Sorry if this has all already been said; I assume it has, since this thread is seven pages, but I feel compelled to respond anyway, perhaps from an insecure compulsion:
OP, please educate yourself on Natural Family Planning (NFP). I believe in the introduction to the manual, the idea of responsible parenthood is introduced: As the couple becomes aware of their cycles of fertility and infertility, they must responsibly and prayerfully examine their situation and consider what God is calling them to do.
Birth control is not condemned by the Church as God has given it to us, through working in cooperation with healthy fertility and infertility to do God’s will (see NFP, which is just as effective at preventing pregnancy as contraception; I have the study they cite should you care to read it).
What is condemned by the Church is declaring yourself to be God by commandeering your fertility, demanding to be sterile and fertile as you please, declaring that your own opinions of life and death are worth more than God’s.
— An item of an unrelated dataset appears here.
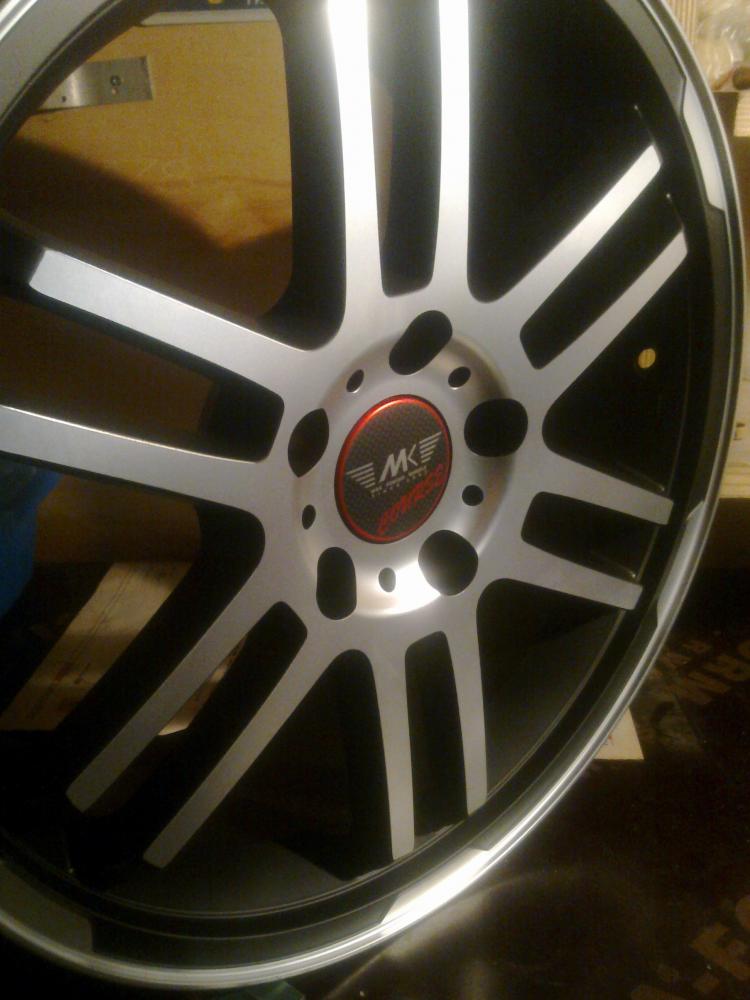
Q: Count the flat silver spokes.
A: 12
This is sin; this is contraception, contraceptive (against-conception, against God) birth control, the corrupted form of birth control. Many erroneously say “birth control” when they mean contraceptive birth control. (Many also erroneously say “homosexuals” when they mean people who struggle with same-sex attractions; we need to recognize the verbal engineering that we adopt from a corrupt, satanic media: television, film, etc.)
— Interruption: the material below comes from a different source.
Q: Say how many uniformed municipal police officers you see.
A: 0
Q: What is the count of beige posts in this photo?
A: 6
So, fertility and infertility are both gifts from God, just like feasting and fasting. The problem, you could say, is gluttony or starvation, when these gifts are twisted and misused.
I think you are right; too many are being reckless with the gifts of their sexuality, and we see the consequences in our society, in part as you have described. (It is worth noting, however, that in some cases problems of “overpopulation” are really only problems of human greed and apathy, hoarding food and resources from other countries.) We’re all called to be responsible with our gifts, apparently through NFP. (I say ‘apparently’ because I’m still reading about it and am single.)